Integration and Evaluation of Clinical Decision Support Systems for Diagnosis Idopathics Pulmonary Fibrosis (IPF)

Affiliations
  • 1Graduate School of Information, Yonsei University, Seoul, Kore. yunilee@yonsei.ac.kr
  • 2Graduate School of Public Health, Yonsei University, Seoul, Kore.
  • 3Division of Pulmonology , Severance Hospital, Yonsei University College of Medicine, Seoul, Kore.

Abstract


OBJECTIVES
The purpose of this study was to develop clinical decision support systems (CDSS) that are integrated with hospital information systems for the differential diagnosis of idiopathic pulmonary fibrosis (IPF).
METHODS
The integrated CDSS were validated and evaluated by physicians. Knowledge modeling for diagnosing IPF was performed by knowledge working groups, composed of radiologists and respiratory specialists. In order to develop the model for CDSS diagnosis, the clinical cases were collected from 290 cases from Seoul National University Hospital and Sevrance Hospital of Yonsei University. For the evaluation of integrated CDSS, interviews were conducted with respiratory specialists and radiologist 2 weeks after applying CDSSs in clinical settings. The CDSS was integrated with the computer vision system (CVS) and diffuse parenchymal lung diseases (DPLD), CDSS developed in our previous project.
RESULTS
Eighteen cases diagnosed as IPF were applied to the collection of diagnostic knowledge and the refined knowledge, the former diagnosed 1 case (6%) and the latter diagnosed 14 cases (78%). Therefore, the refined knowledge performed better than collected knowledge. The validation results of integrated CDSSs showed that 81 cases (74.3%) were diagnosed correctly.
CONCLUSIONS
There were 109 cases of IPF diagnosed and initiated on treatment. The significance of this study is in developing integrated CDSS with PACS by acquiring and redefining the knowledge needed for IPF diagnosis. In addition, it is significant for the integration of CDSS to verification and clinical evaluation.

Keyword

Clinical Decision Support Systems; Idiopathic Pulmonary Fibrosis; Computer Vision System; Radiology Information Systems

MeSH Terms

Decision Support Systems, Clinical
Diagnosis, Differential
Hospital Information Systems
Idiopathic Pulmonary Fibrosis
Lung Diseases, Interstitial
Machine Learning
Pulmonary Fibrosis
Radiology Information Systems
Specialization

Figure

  • Figure 1 The architecture of two integrated CDSSs using a data warehouse. CDSS: clinical decision support systems, GGO: ground-glass opacities, DPLD: diffuse parenchymal lung diseases, PACS: picture archiving and communication system, LIS: laboratory information system, OCS: order communication system, PFT: pulmonary function tests, DPLD-CDSS: CDSS for radiological diagnosis on DPLD [13], CVS: computer vision system extracting GGO, HRCT: high-resolution computed tomography.

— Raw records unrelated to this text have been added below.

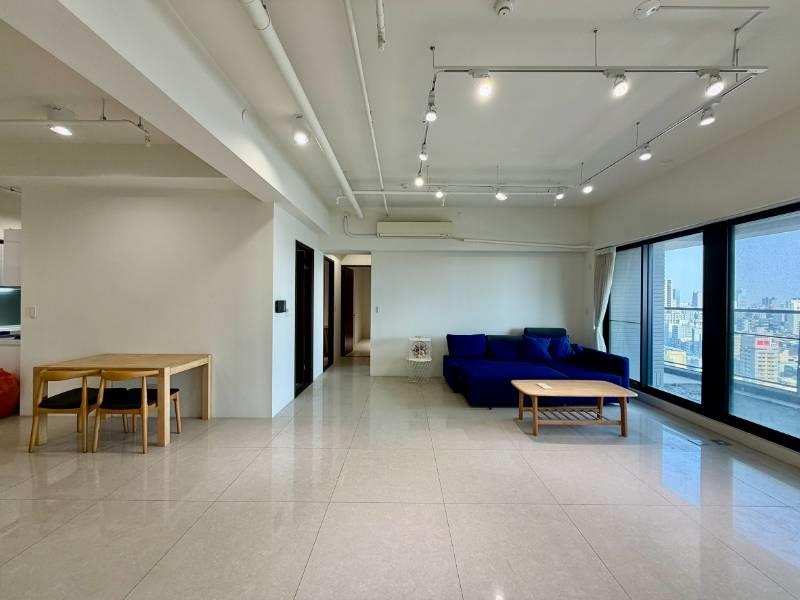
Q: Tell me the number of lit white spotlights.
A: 14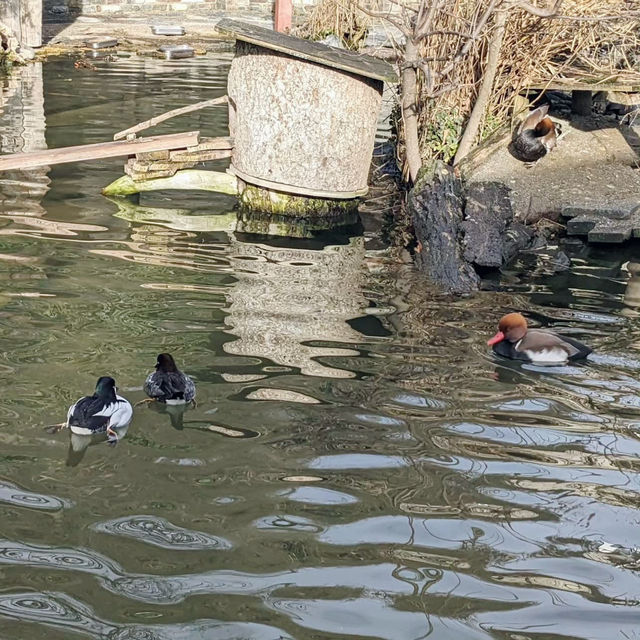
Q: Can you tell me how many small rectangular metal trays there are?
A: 3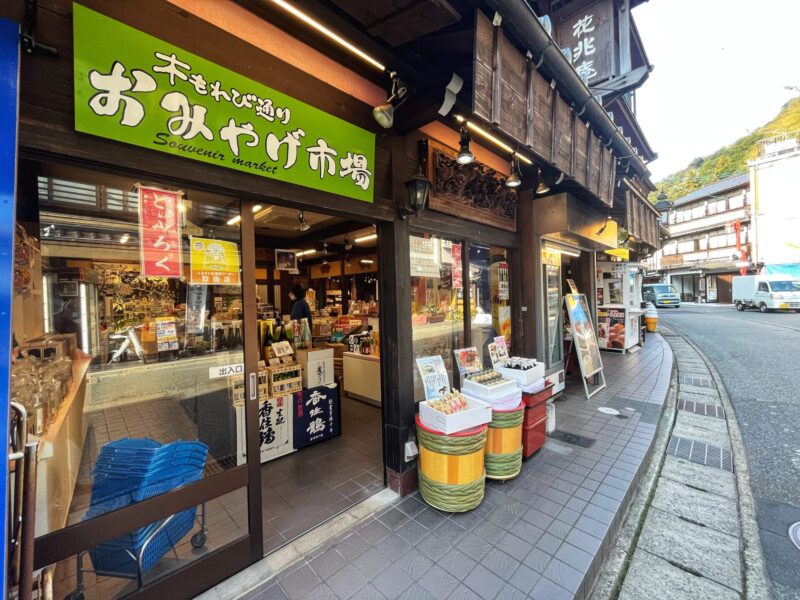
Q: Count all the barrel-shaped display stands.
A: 2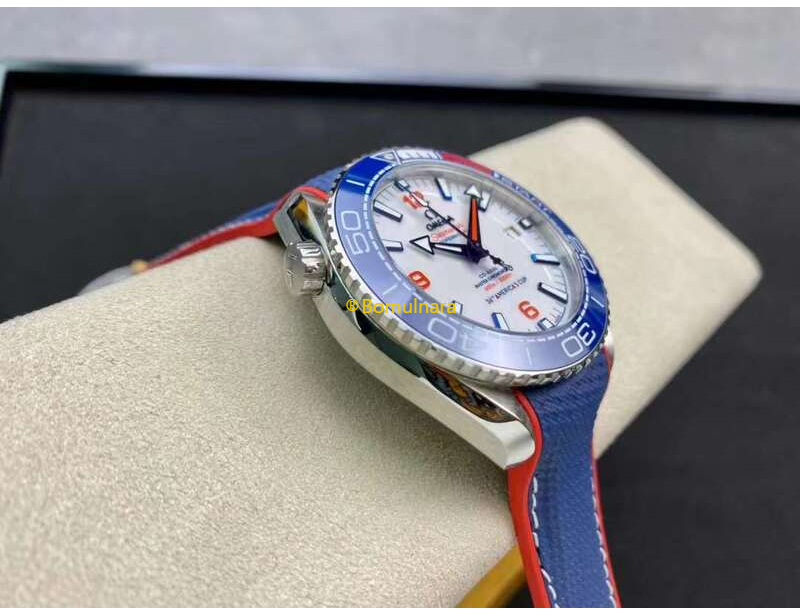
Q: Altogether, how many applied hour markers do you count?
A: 11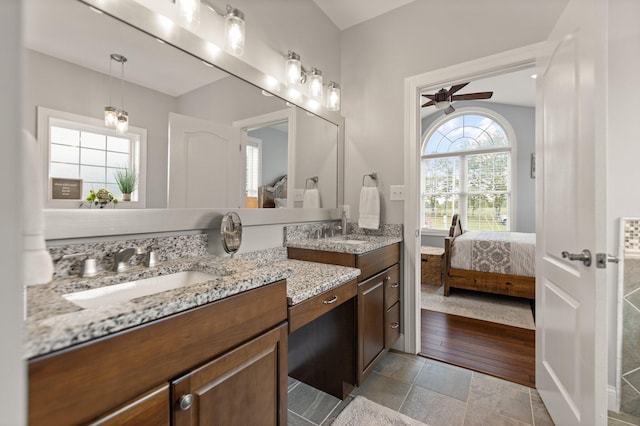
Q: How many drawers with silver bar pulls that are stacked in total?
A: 2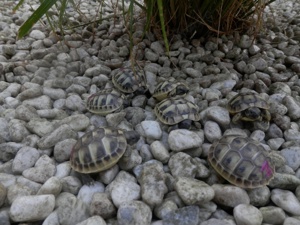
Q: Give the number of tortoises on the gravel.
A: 7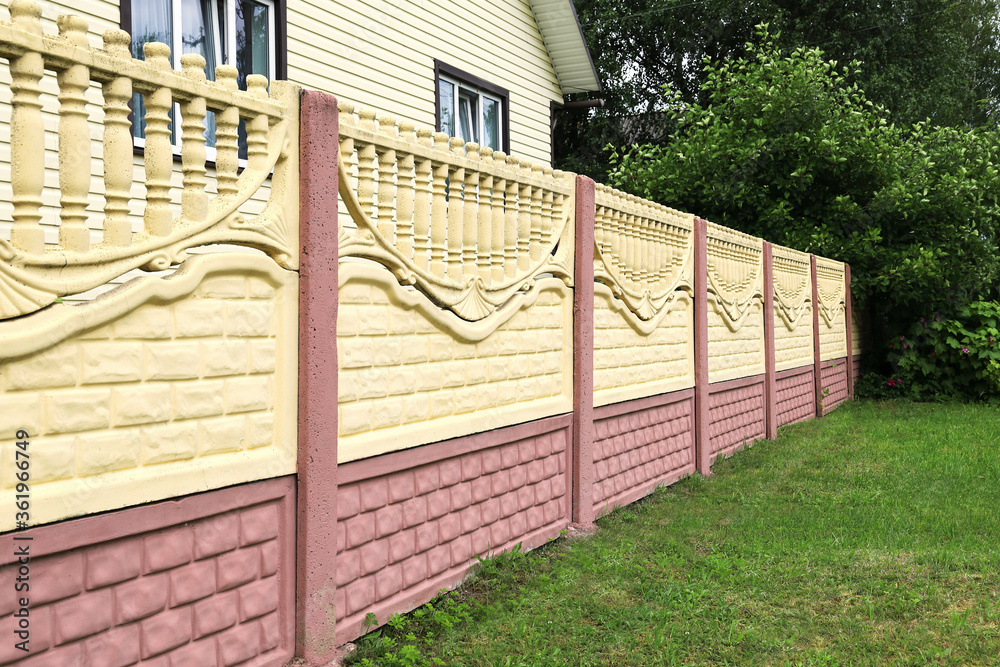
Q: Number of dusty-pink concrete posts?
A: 6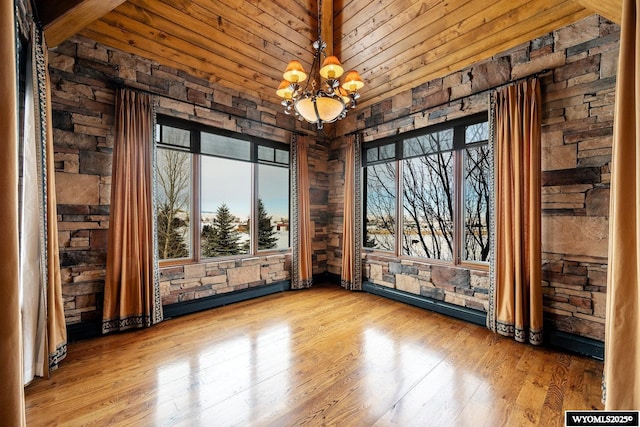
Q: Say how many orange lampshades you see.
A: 5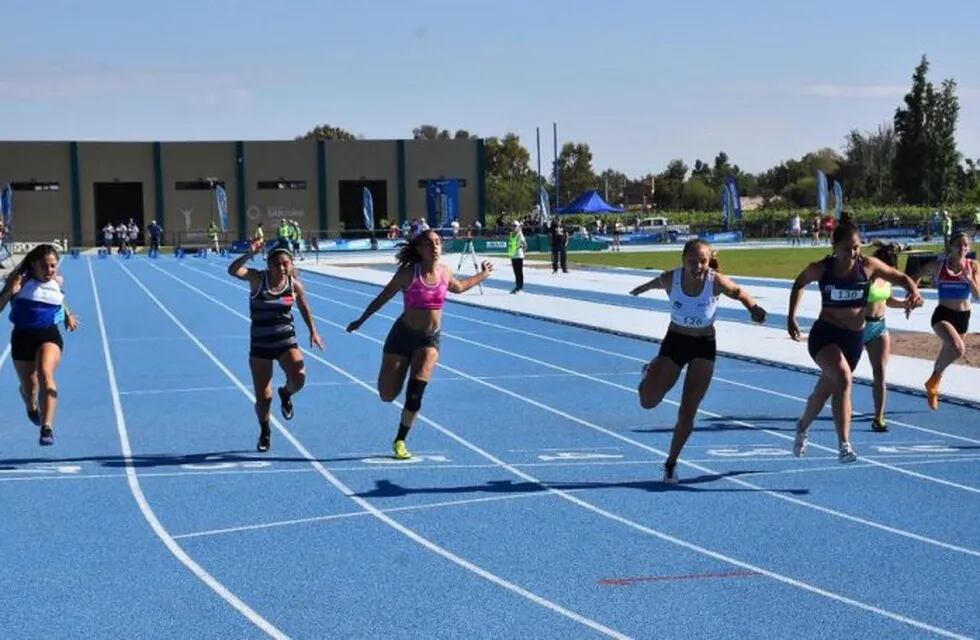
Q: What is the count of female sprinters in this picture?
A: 7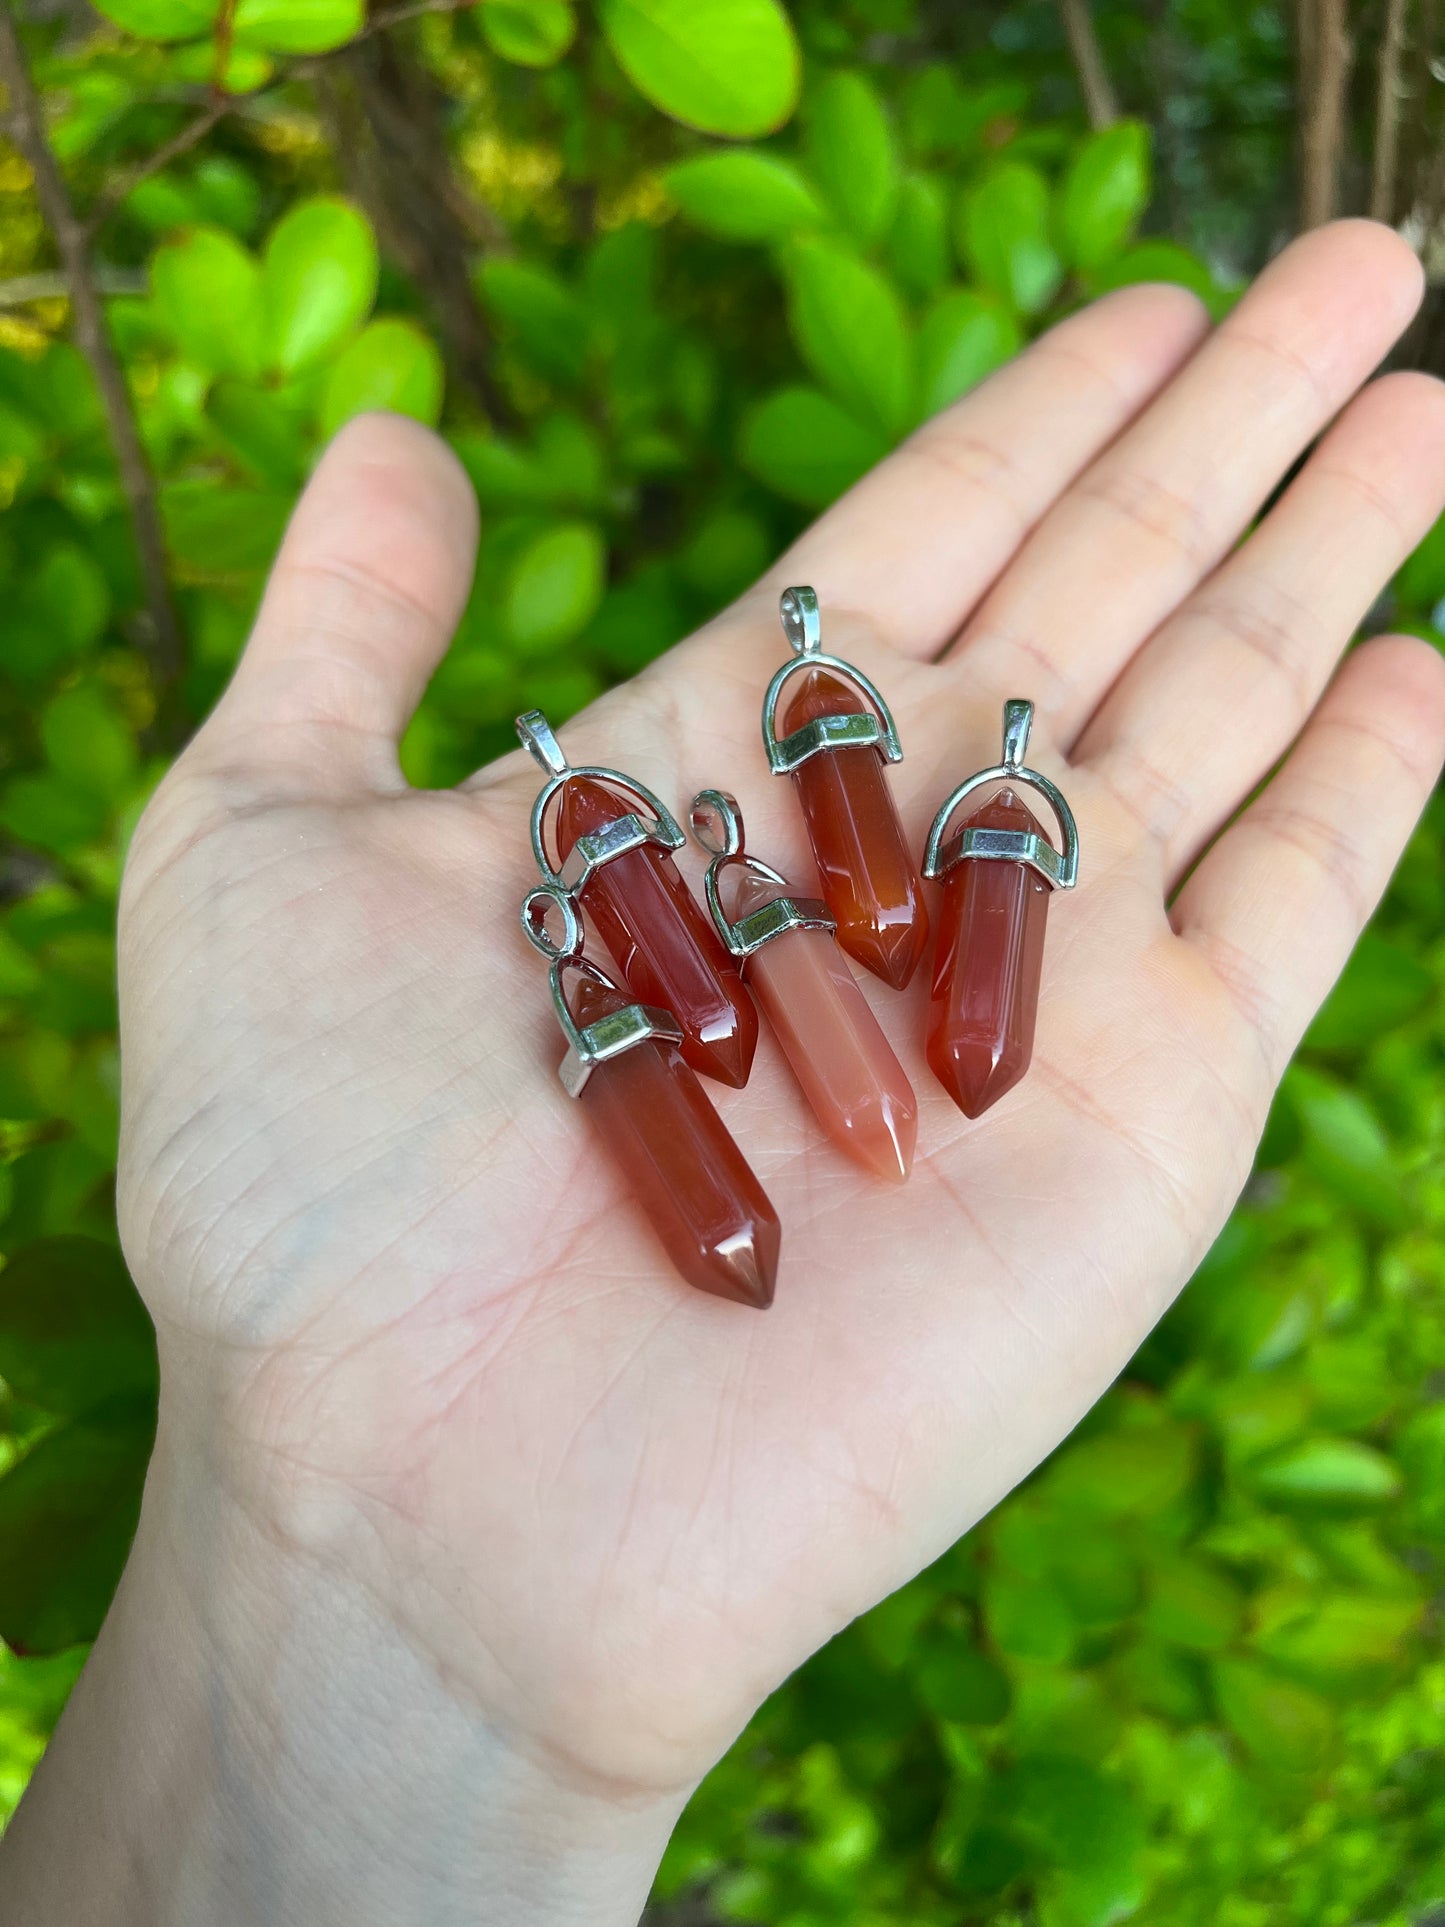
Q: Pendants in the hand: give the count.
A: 5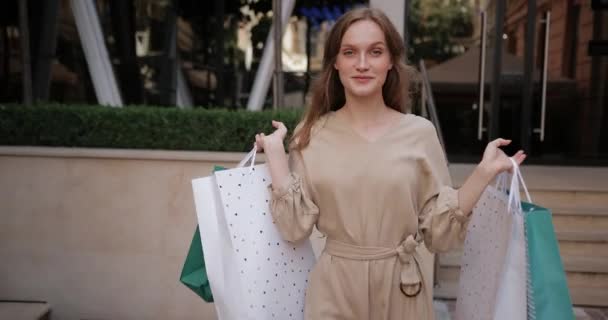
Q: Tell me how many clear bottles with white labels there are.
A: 0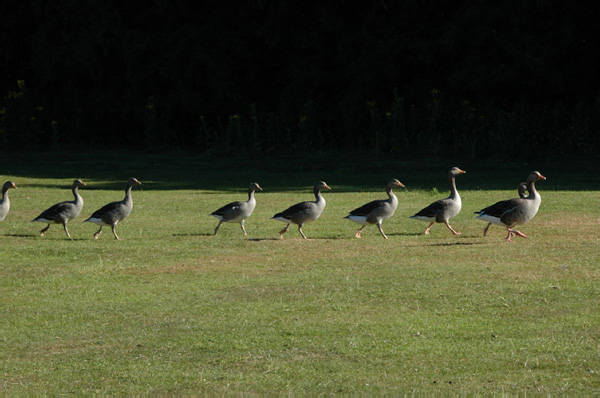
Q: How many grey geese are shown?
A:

  • Figure 2 The flowchart on diagnosis of idopathics pulmonary fibrosis (IPF). DOE: dyspnoea on exertion, D: duration, PFT: pulmonary function test, HC: honey combing, Sub: subpleural location predominancy, No cons: absence of consolidation, GGO: ground glass opacity, CTD: connective tissue disease, ANA: antinuclear antibodies, RF: rheumatoid factor, BAL: bronchoaveolar lavage.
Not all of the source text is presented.